Section 8. Certain Additional Payments by the Company.
 
(a) Anything in this Agreement to the contrary notwithstanding and except as set forth below, in the event it shall be determined that any payment or distribution by the Company or the affiliated companies to or for the benefit of the Executive (whether paid or payable or distributed or distributable pursuant to the terms of this Agreement or otherwise but determined without regard to any additional payments required under this Section 8) (the “Payment”) would be subject to the excise tax imposed by Section 4999 of the Code, or any interest or penalties are incurred by the Executive with respect to such excise tax (such excise tax, together with any such interest and penalties, collectively, the “Excise Tax”), then the Executive shall be entitled to receive an additional payment (the “Gross-Up Payment”) in an amount such that after payment by the Executive of all taxes (including any interest or penalties imposed with respect to such taxes), including, without limitation, any income taxes (and any interest and penalties imposed with respect thereto) and Excise Tax imposed upon the Gross-Up Payment, the Executive retains an amount of the Gross-Up Payment equal to the Excise Tax imposed upon the Payments.

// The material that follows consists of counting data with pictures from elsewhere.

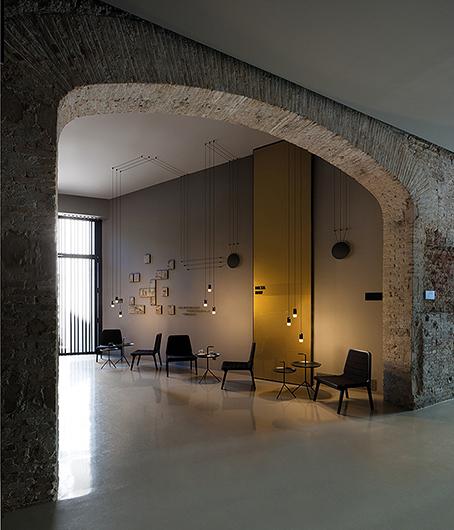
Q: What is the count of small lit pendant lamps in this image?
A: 9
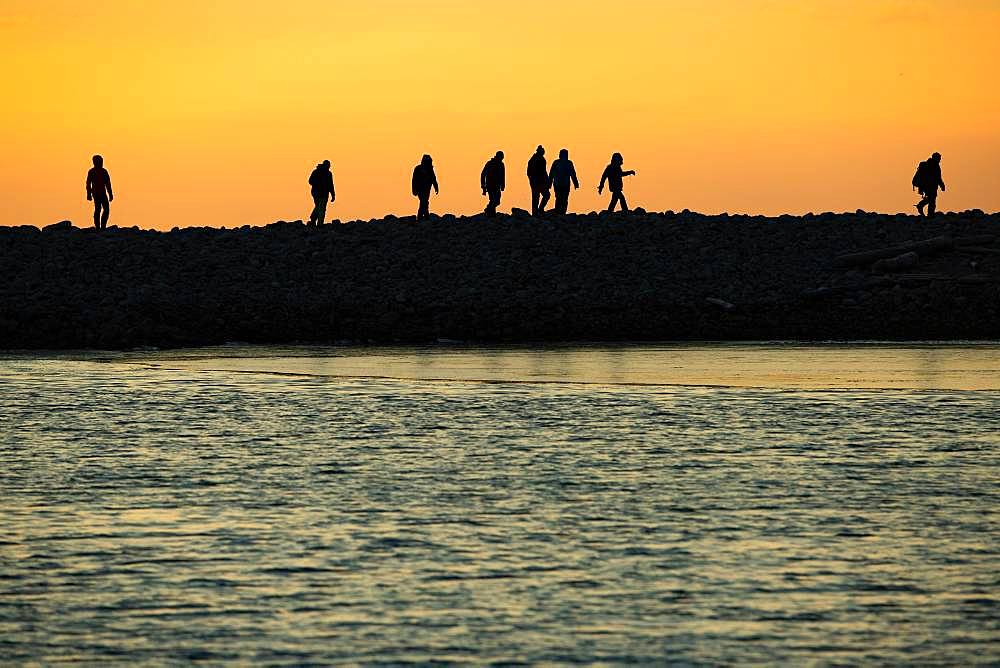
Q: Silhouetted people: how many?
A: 8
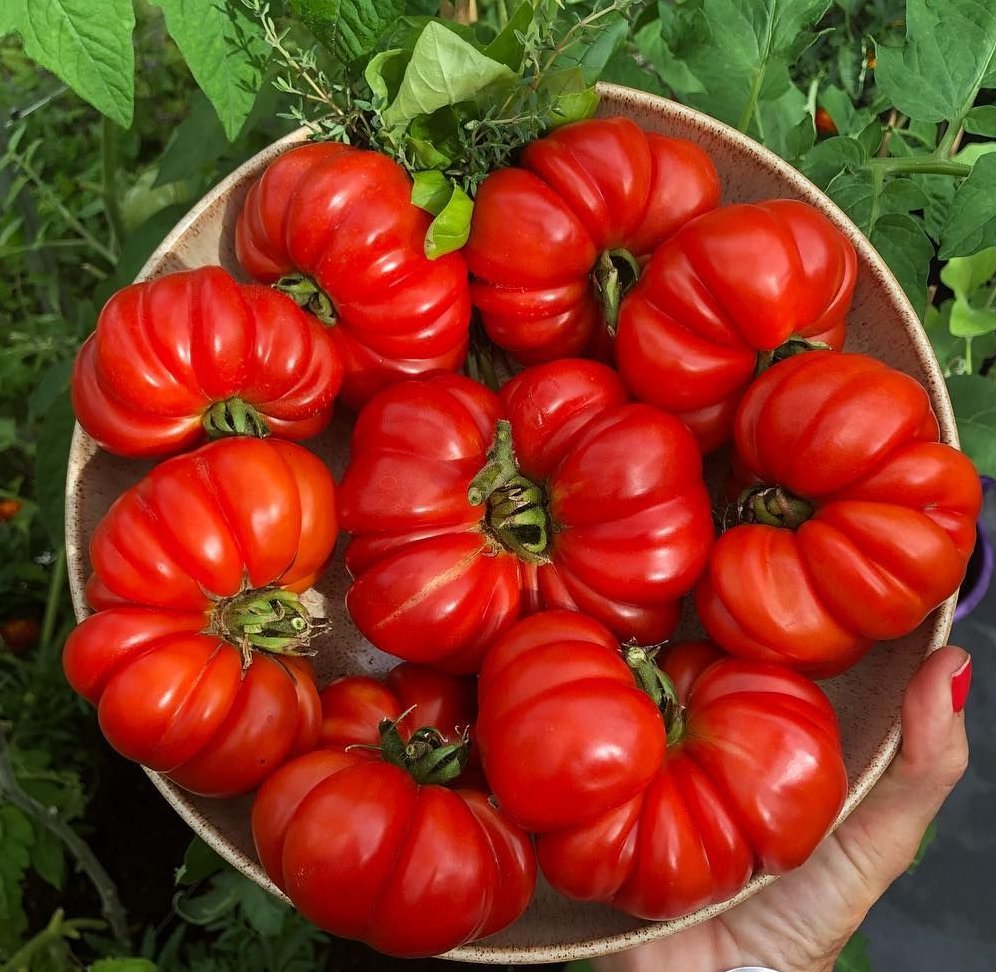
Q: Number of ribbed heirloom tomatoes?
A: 9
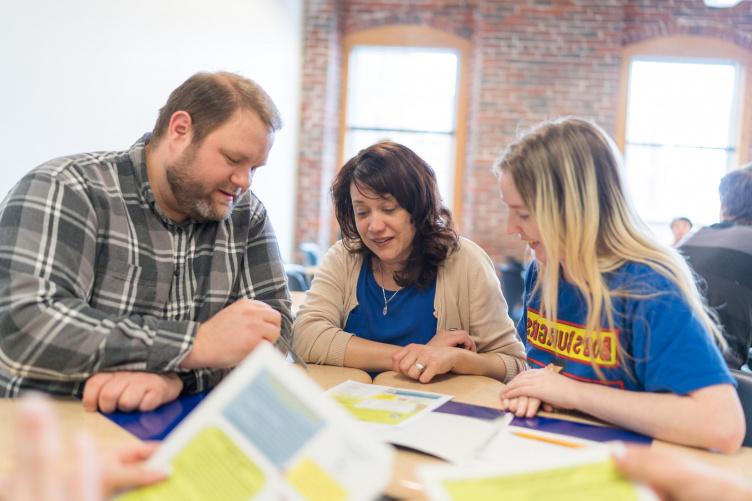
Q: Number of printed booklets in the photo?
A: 3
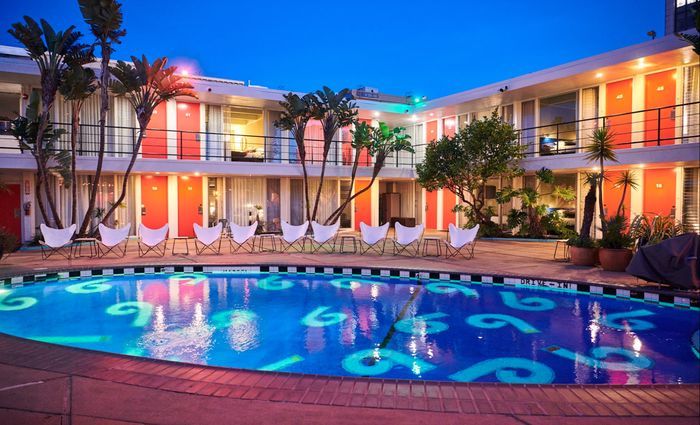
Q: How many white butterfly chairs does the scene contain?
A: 10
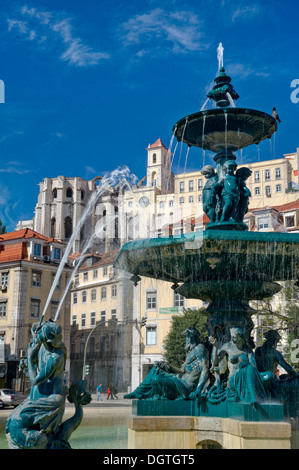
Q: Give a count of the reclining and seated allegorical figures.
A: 3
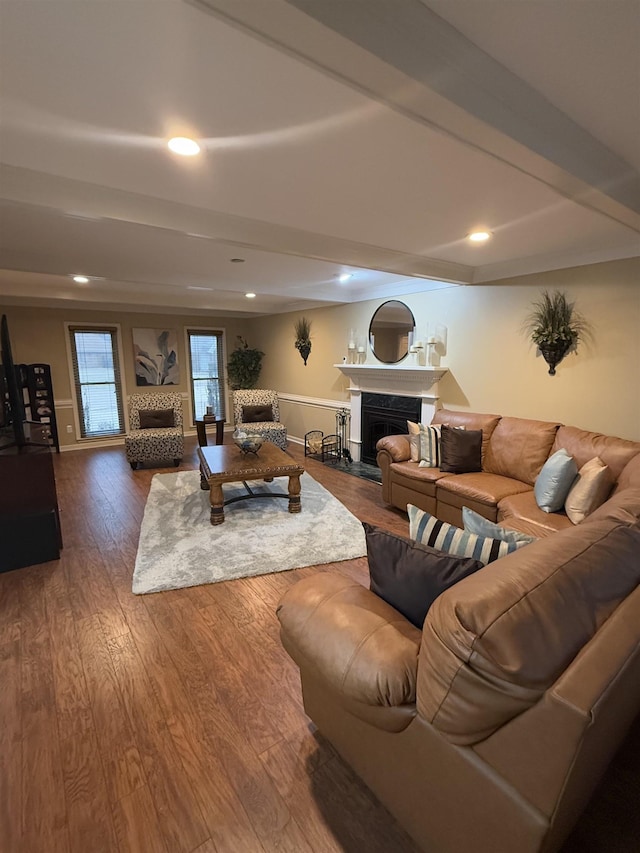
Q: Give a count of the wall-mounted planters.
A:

Notwithstanding the foregoing provisions of this Section 8(a), if it shall be determined that the Executive is entitled to the Gross-Up Payment, but that the Payments do not exceed 110% of the greatest amount that could be paid to the Executive such that the receipt of the Payments would not give rise to any Excise Tax (the “Reduced Amount”), then no Gross-Up Payment shall be made to the Executive and the Payments, in the aggregate, shall be reduced to the Reduced Amount.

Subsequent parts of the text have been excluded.